Left Coast Eisteddfod, Portland Oregon August 2009 - Readings at Central Library ( Niall Griffiths, Penny Simpson )
To coincide with the Left Coast Eisteddfod in Portland Oregon on August 22nd 2009 the downtown Central Library will be holding a "Welsh Month". For further details and to RSVP ( if you are an Americymru member ) please go to this page:- Welsh Month Page . As part of the program authors Niall Griffiths and Penny Simpson will be presenting a reading/Q&A session at the library on Thursday August 20th between 12 and 2. To read more about both these unique talents see below. ADMISSION FREE
Writer Niall Griffiths is the author of six novels, radio plays, numerous travel articles and lives in Aberystwyth, Wales.
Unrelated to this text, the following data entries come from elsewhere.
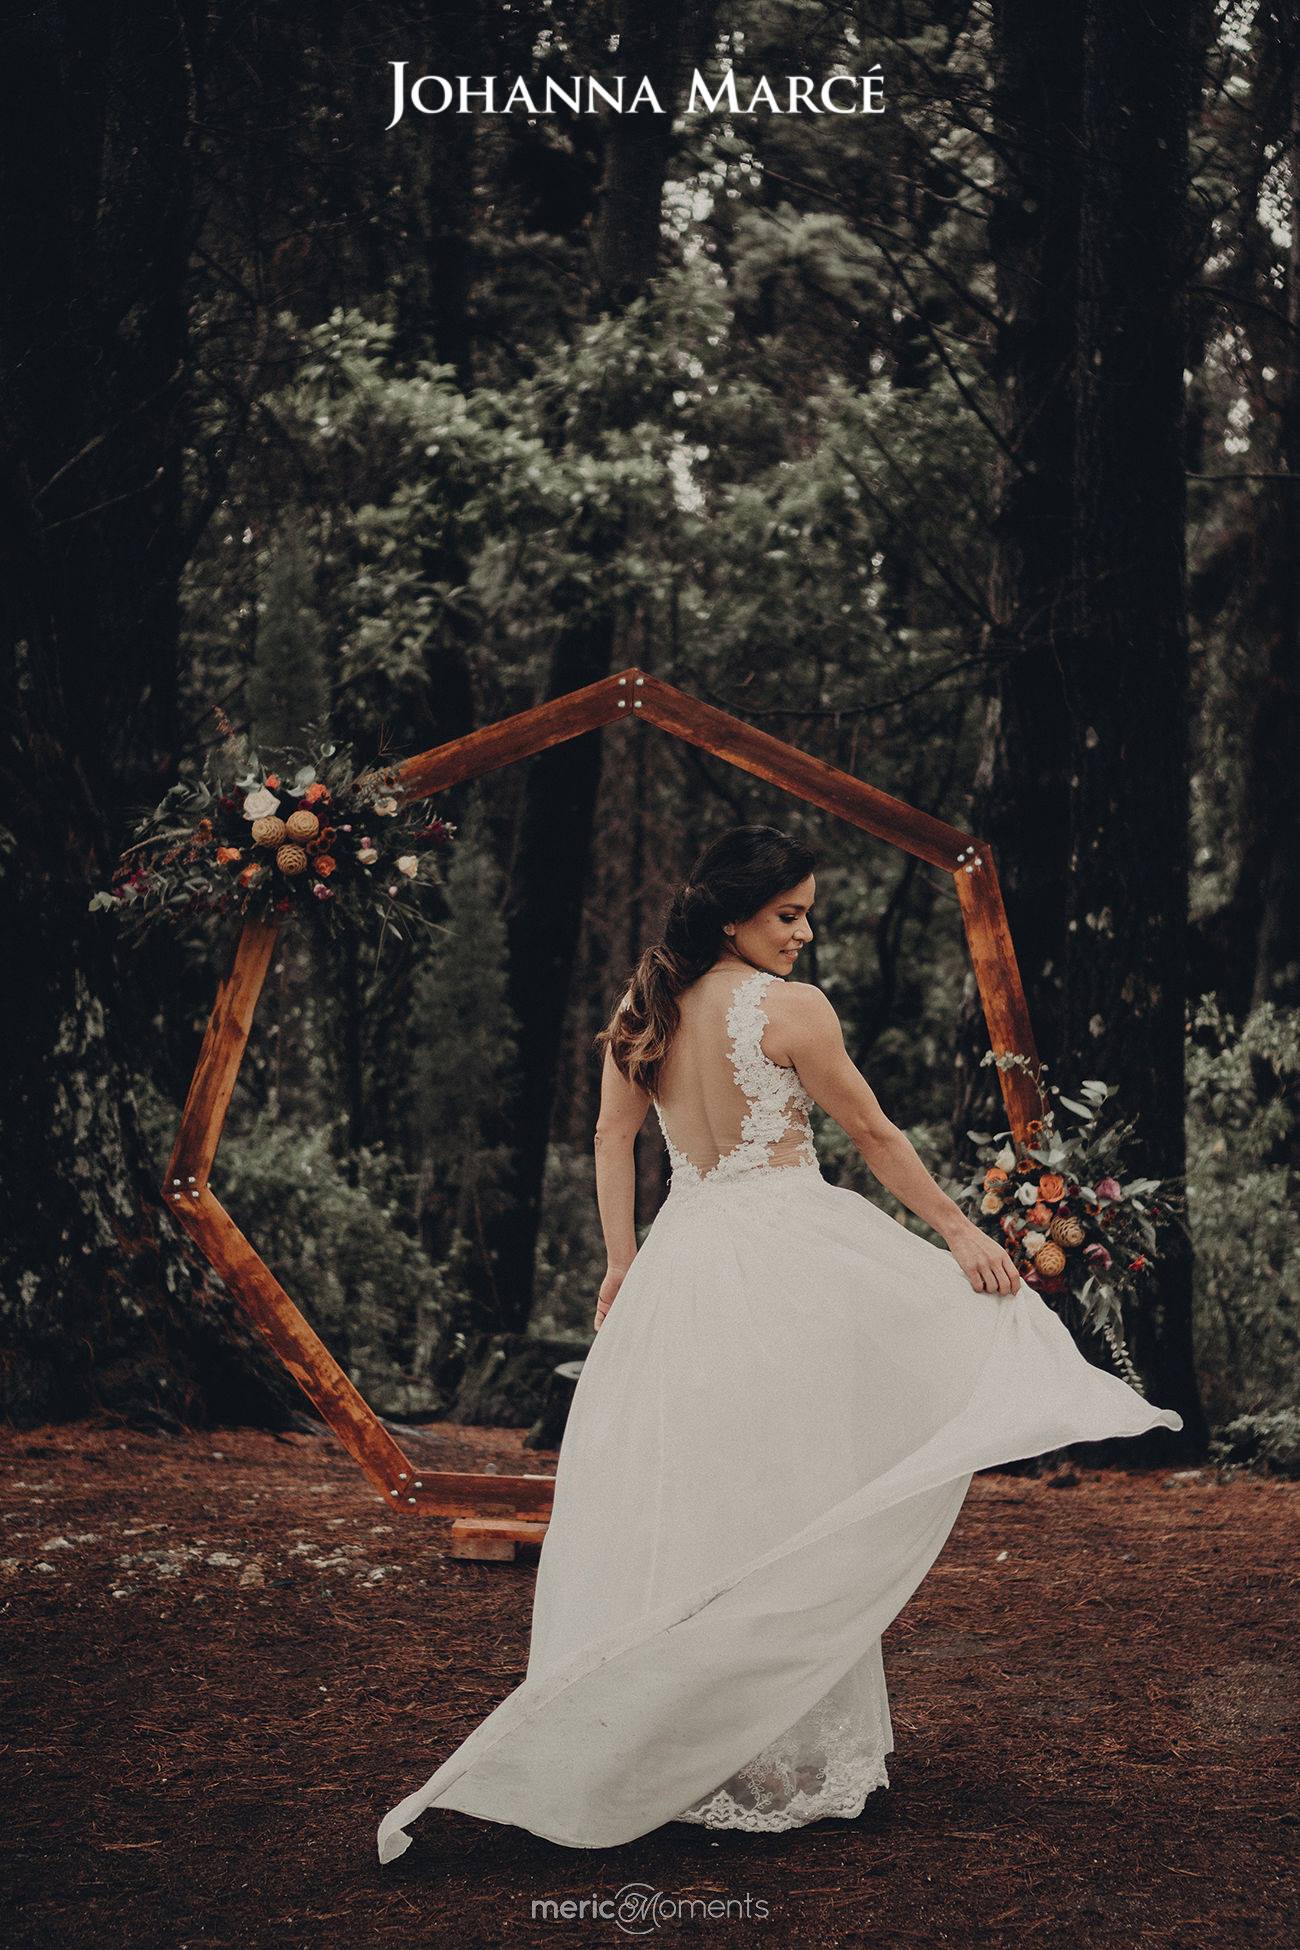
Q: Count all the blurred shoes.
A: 0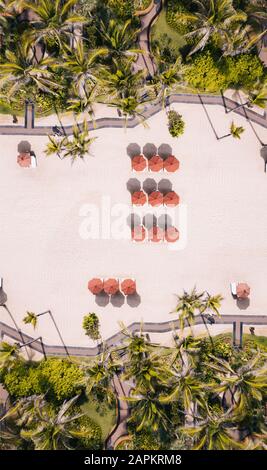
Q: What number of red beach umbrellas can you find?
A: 14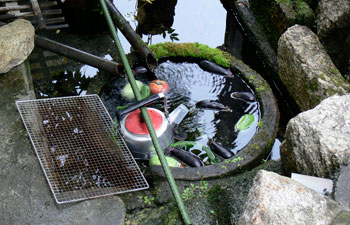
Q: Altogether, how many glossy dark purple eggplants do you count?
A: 6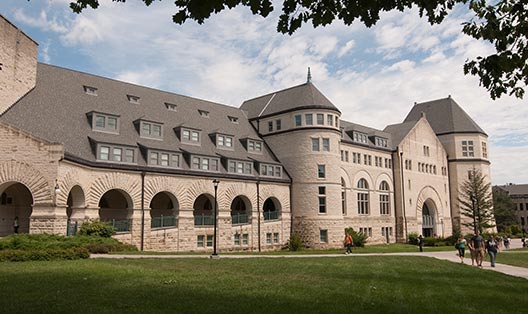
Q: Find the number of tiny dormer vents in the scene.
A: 5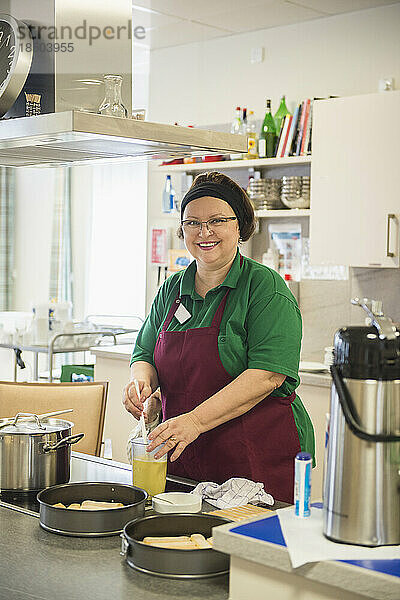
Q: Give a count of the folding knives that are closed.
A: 0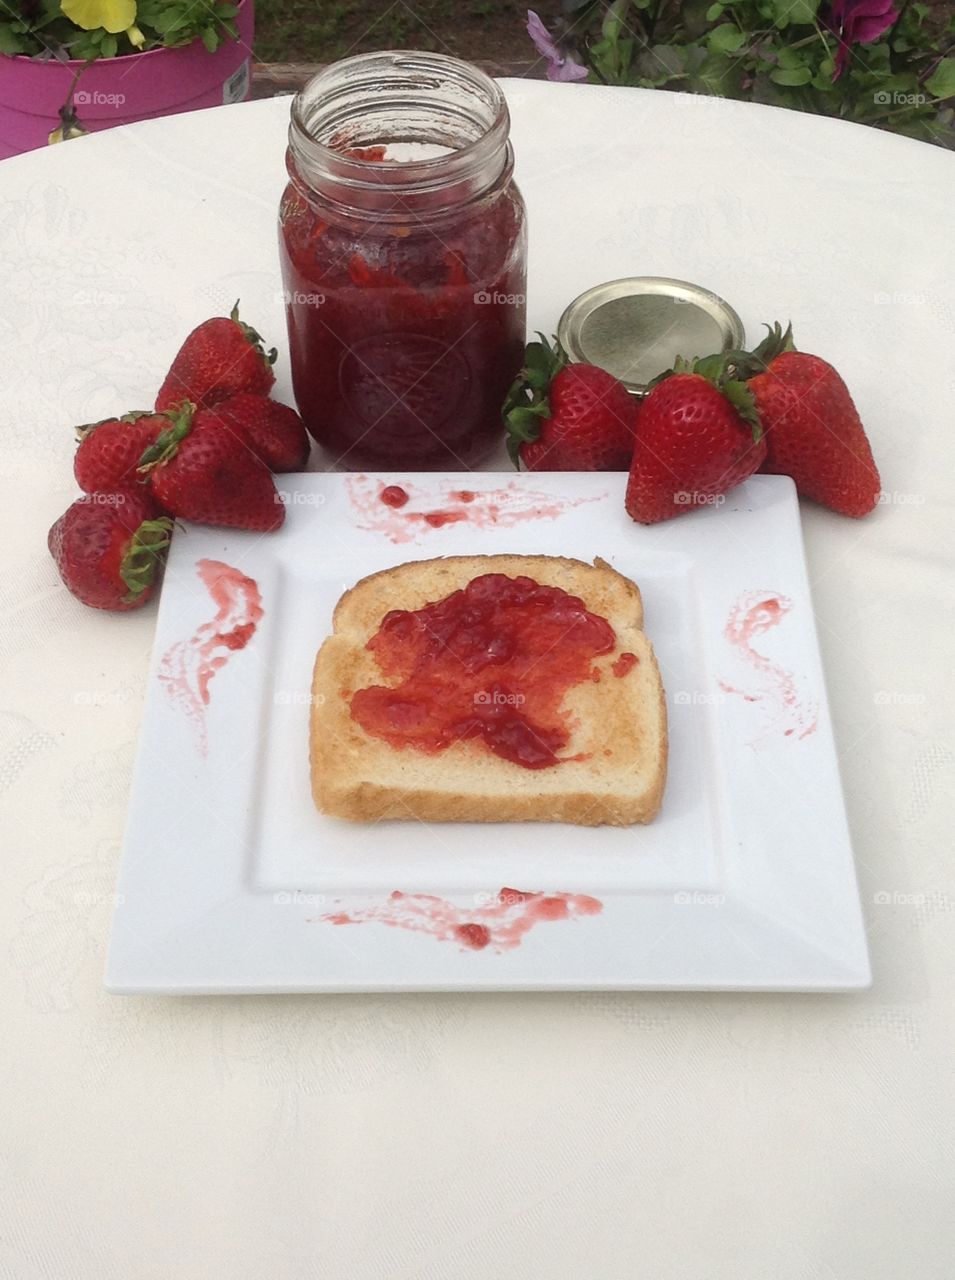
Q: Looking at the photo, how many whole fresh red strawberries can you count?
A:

AMERICYMRU: How did you start writing?
NIALL GRIFFITHS: I picked up a pen. Honestly; it seems to've been that simple. I don't know why. There was never any books in the house, but it was full of stories, especially from my grandparents, of the old countries, the war, ghost stories etc. I don't remember the very first thing I wrote but it happened as soon as my motor functions were developed enough to hold a pen. I wrote novels at a very young age, about giant crabs and man-eating wolves, etc. My mum still has them, I think, somewhere. The world seemed less dangerous and threatening when I was writing about it. It seems like writing is always a thing I've felt a terrific compulsion to do. Don't know why, and don't care why, either; I don't question these things. Just accept them....... MORE.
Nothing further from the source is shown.